◆ DIRECTIONS FOR THIS TASK ◆
From first line to last, transcribe the listing exactly and skip any image.

◆ RECORDS FOR THIS EXERCISE ◆
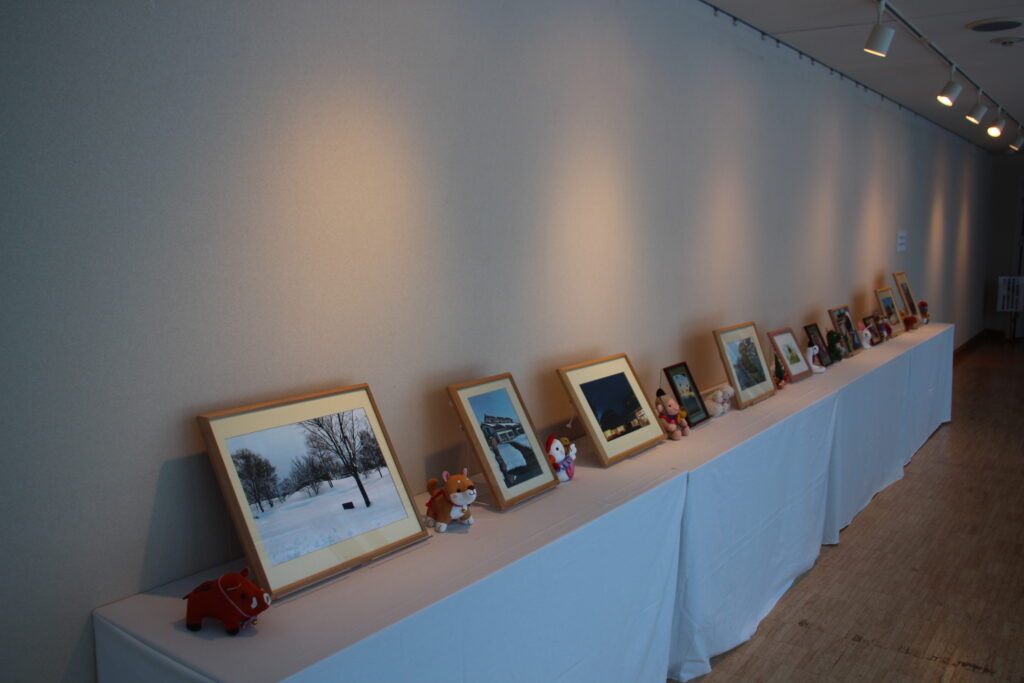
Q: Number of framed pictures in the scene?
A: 11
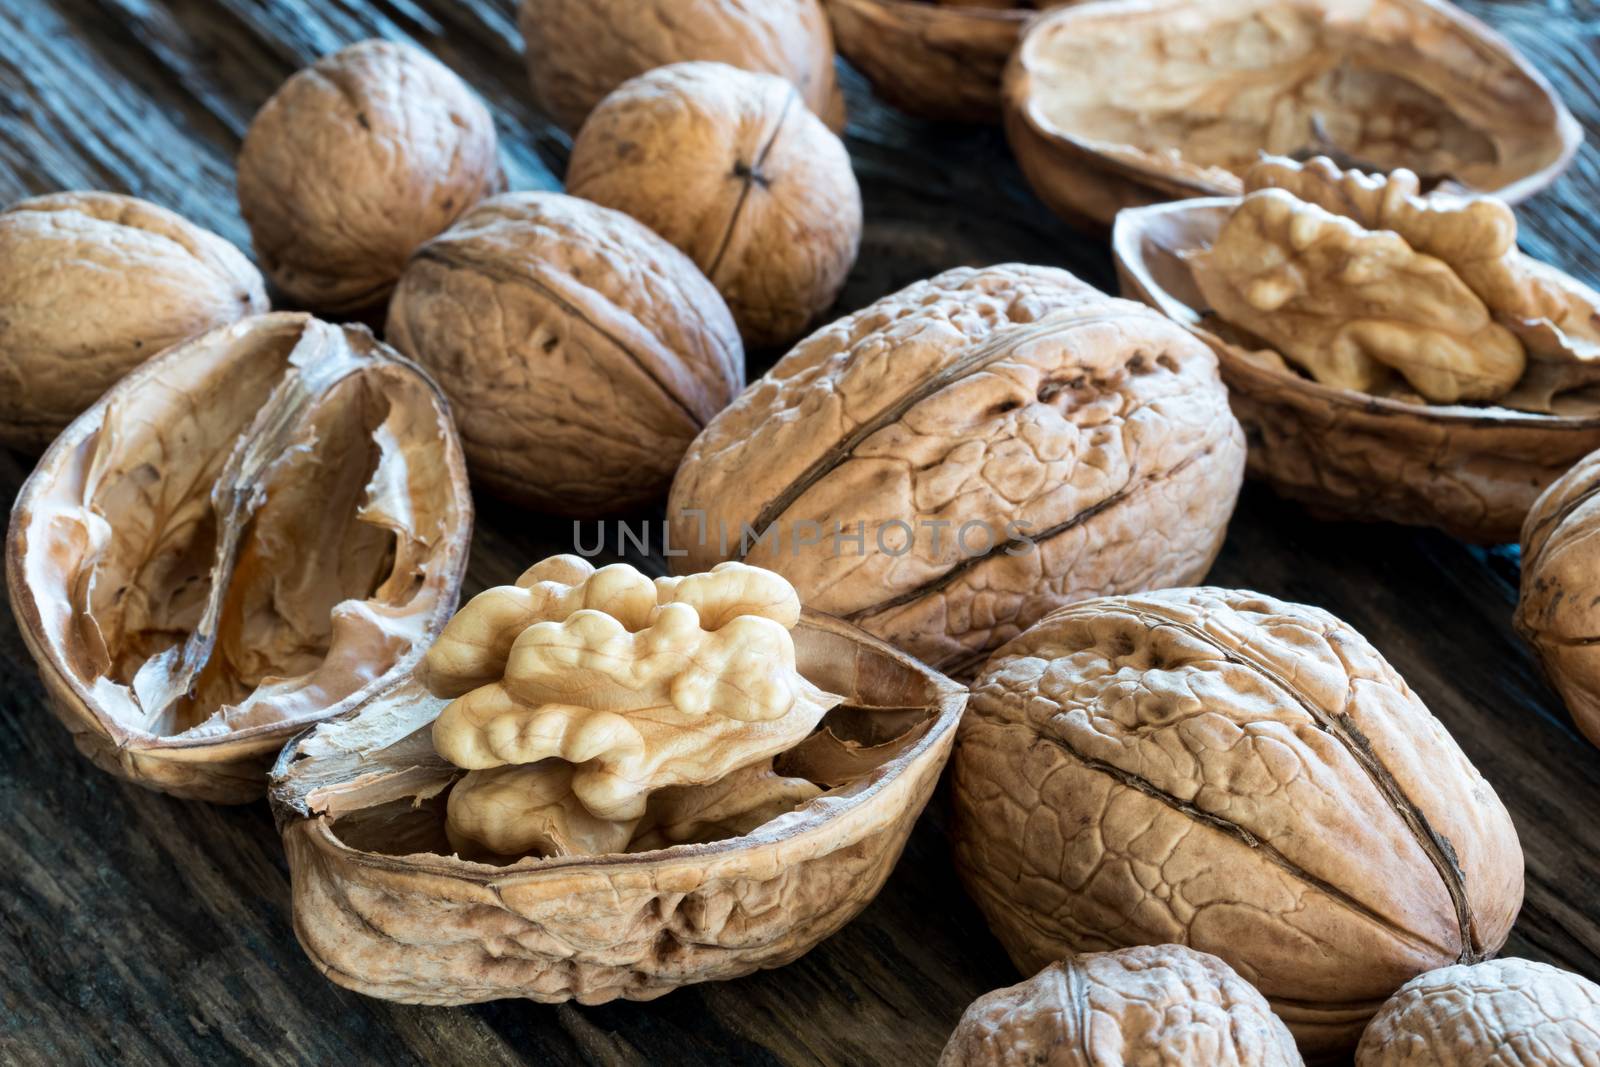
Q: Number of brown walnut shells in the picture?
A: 15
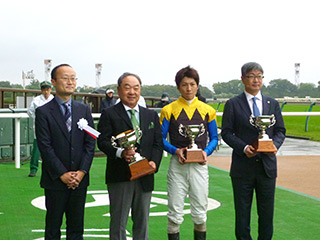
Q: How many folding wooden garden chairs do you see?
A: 0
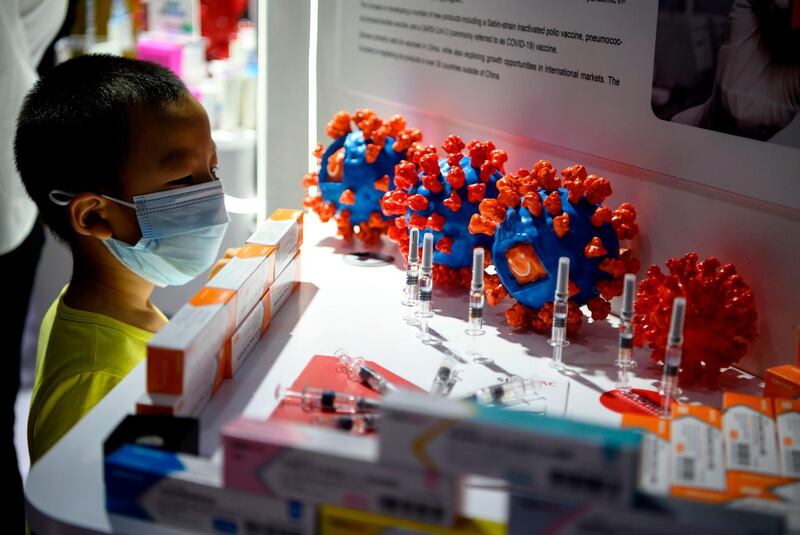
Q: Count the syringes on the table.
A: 11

◆ YOUR RESPONSE ◆
Q: Number of framed pictures in the scene?
A: 11
Q: Number of brown walnut shells in the picture?
A: 15
Q: How many folding wooden garden chairs do you see?
A: 0
Q: Count the syringes on the table.
A: 11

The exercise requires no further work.